Stored data entries:
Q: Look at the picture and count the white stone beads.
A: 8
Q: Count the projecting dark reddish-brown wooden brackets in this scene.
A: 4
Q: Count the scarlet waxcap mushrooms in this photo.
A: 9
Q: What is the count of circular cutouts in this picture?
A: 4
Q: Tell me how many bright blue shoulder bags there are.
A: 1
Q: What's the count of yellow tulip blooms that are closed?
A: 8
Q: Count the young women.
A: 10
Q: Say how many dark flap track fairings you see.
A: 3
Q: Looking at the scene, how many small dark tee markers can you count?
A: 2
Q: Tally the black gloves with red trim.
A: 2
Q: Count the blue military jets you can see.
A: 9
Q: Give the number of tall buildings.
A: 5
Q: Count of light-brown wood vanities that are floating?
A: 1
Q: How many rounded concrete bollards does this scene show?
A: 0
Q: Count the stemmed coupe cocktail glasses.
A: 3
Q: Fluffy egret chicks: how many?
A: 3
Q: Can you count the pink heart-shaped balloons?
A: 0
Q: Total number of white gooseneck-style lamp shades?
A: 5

# What to do
Transcribe the full set of records precisely.

# Exercise output
Q: Look at the picture and count the white stone beads.
A: 8
Q: Count the projecting dark reddish-brown wooden brackets in this scene.
A: 4
Q: Count the scarlet waxcap mushrooms in this photo.
A: 9
Q: What is the count of circular cutouts in this picture?
A: 4
Q: Tell me how many bright blue shoulder bags there are.
A: 1
Q: What's the count of yellow tulip blooms that are closed?
A: 8
Q: Count the young women.
A: 10
Q: Say how many dark flap track fairings you see.
A: 3
Q: Looking at the scene, how many small dark tee markers can you count?
A: 2
Q: Tally the black gloves with red trim.
A: 2
Q: Count the blue military jets you can see.
A: 9
Q: Give the number of tall buildings.
A: 5
Q: Count of light-brown wood vanities that are floating?
A: 1
Q: How many rounded concrete bollards does this scene show?
A: 0
Q: Count the stemmed coupe cocktail glasses.
A: 3
Q: Fluffy egret chicks: how many?
A: 3
Q: Can you count the pink heart-shaped balloons?
A: 0
Q: Total number of white gooseneck-style lamp shades?
A: 5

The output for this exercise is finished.